Cassandra also does not delete in place. Instead, Cassandra marks data to be deleted using a tombstone. Data marked with a tombstone exists for a configured time period defined by the gc_grace_seconds value set on the table. You also manage the deletion of data from SSTables using compaction. This diagram depicts the compaction process:
Compaction merges the data in each SSTable data by partition key, selecting the latest data for storage based on its timestamp. After evicting tombstones and removing deleted data, columns, and rows, the compaction process sorts SSTables, and then consolidates tables into a single table.
Data input to SSTables is sorted to prevent random I/O during SSTable consolidation. After compaction, Cassandra uses the new consolidated SSTable instead of multiple old SSTables, fulfilling read requests more efficiently than before compaction. The old SSTable files are deleted as soon as any pending reads finish using the files.
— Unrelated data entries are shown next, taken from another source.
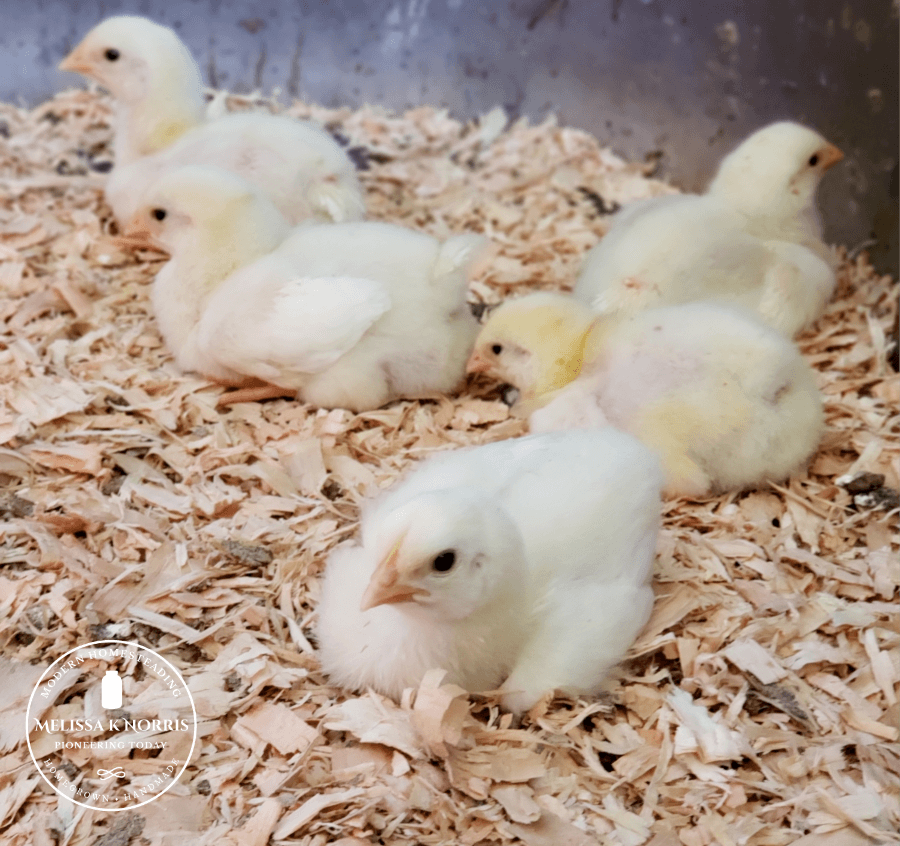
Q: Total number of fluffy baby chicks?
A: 5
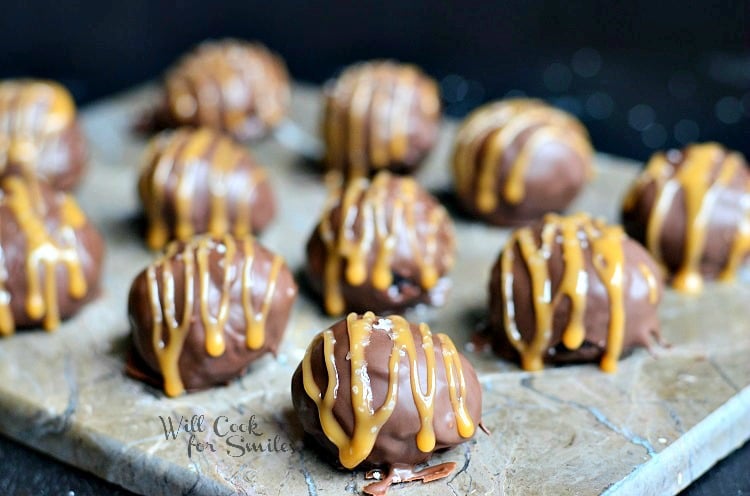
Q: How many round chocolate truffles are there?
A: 11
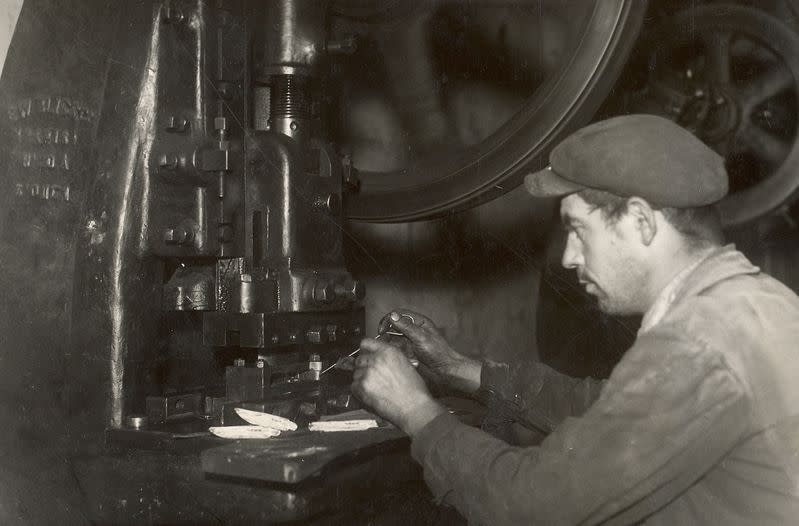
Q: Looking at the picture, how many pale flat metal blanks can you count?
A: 3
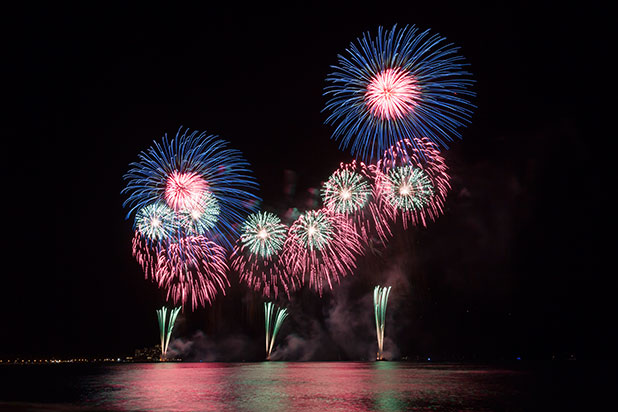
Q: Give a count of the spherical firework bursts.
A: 8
Disk space occupied by old SSTables becomes available for reuse.
Although no random I/O occurs, compaction can still be a fairly heavyweight operation. During compaction, there is a temporary spike in disk space usage and disk I/O because the old and new SSTables co-exist. To minimize deteriorating read speed, compaction runs in the background.
- Throttles compaction I/O to compaction_throughput_mb_per_sec (default 16MB/s).
- Requests that the operating system pull newly compacted partitions into the page cache when the key cache indicates that the compacted partition is hot for recent reads.
You can configure two types of compaction to run periodically: SizeTieredCompactionStrategy and LeveledCompactionStrategy.
SizeTieredCompactionStrategy is designed for write-intensive workloads, and LeveledCompactionStrategy for read-intensive workloads. You can manually start compaction using the nodetool compact command.